My research aims to identify and characterize small molecules that regulate the development and progression of ovarian cancer. We previously found a novel growth-stimulating activity in ascites of ovarian cancer patients that is not present in ascites of patients suffering from other, nonmalignant diseases. Later work showed that the activity stems from natural phospholipids: lysophosphatidic acid (LPA) and lysophosphatidylcholine.

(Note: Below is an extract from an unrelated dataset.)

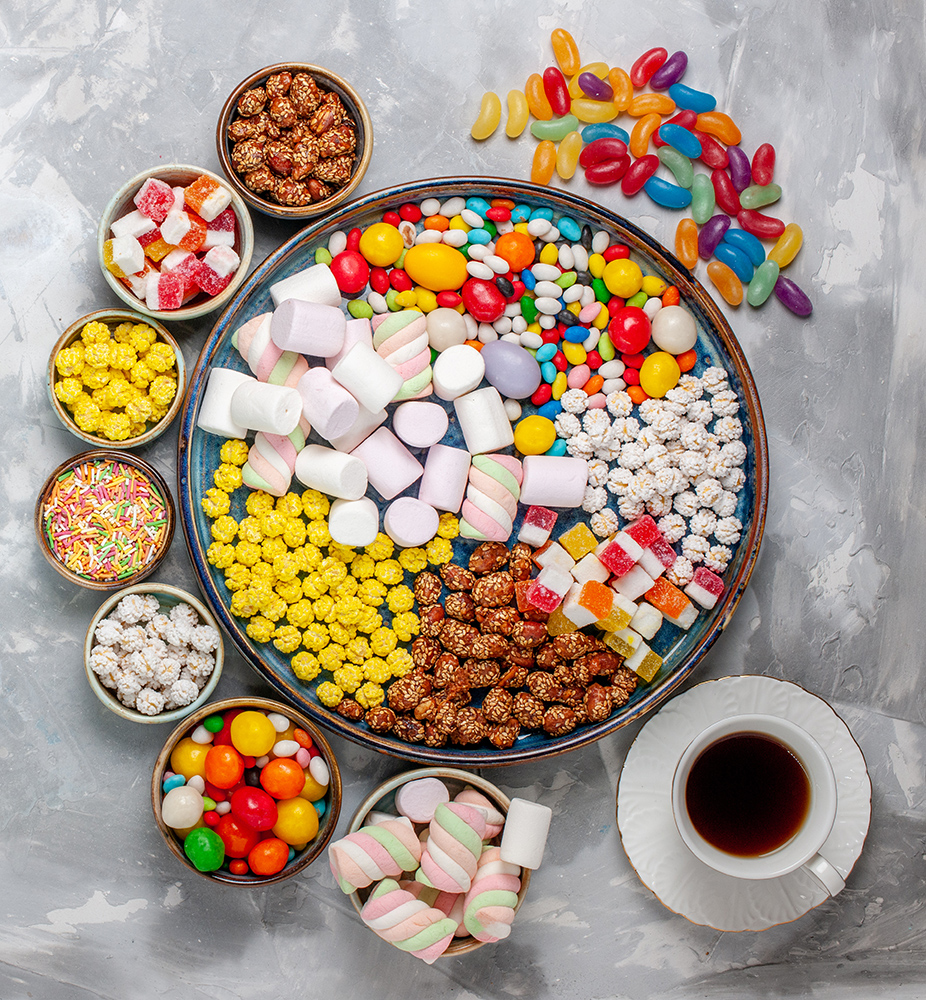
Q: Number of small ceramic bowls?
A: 7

My research concerns the role of these phospholipids in the regulation of ovarian cancer cell growth and the potential application of these lipids as targets in therapy. In collaboration with Dr. Yan Xu (The Cleveland Clinic Foundation), we demonstrated, in both anchorage-dependent and anchorage-independent assays, that LPA is capable of stimulating growth of ovarian and breast cancer cells. I recently examined the effect of LPA on cell survival. Experiments with fibroblasts and epithelial cells established that LPA is also capable of protecting cells from serum withdrawal-induced apoptosis. The antiapoptotic activity of LPA is separable from and independent of LPA's mitogenic action. In contrast to current dogma regarding the importance of phosphatidylinositol 3' kinase (PI-3K) in resistance to apoptosis, we demonstrated that the PI-3K pathway is not instrumental in LPA-mediated inhibition of apoptosis despite its essential role in the mitogenic response to LPA. The finding reveals a novel aspect of LPA and further highlights the importance of targeting this lipid mediator in cancer treatment.

Another line of my research is to study the role of oncogenes and tumor suppressor genes, including Ras, p16, retinoblastoma (RB), and the newly cloned candidate tumor suppressor gene NOEY2, in the pathogenesis of ovarian and breast cancer.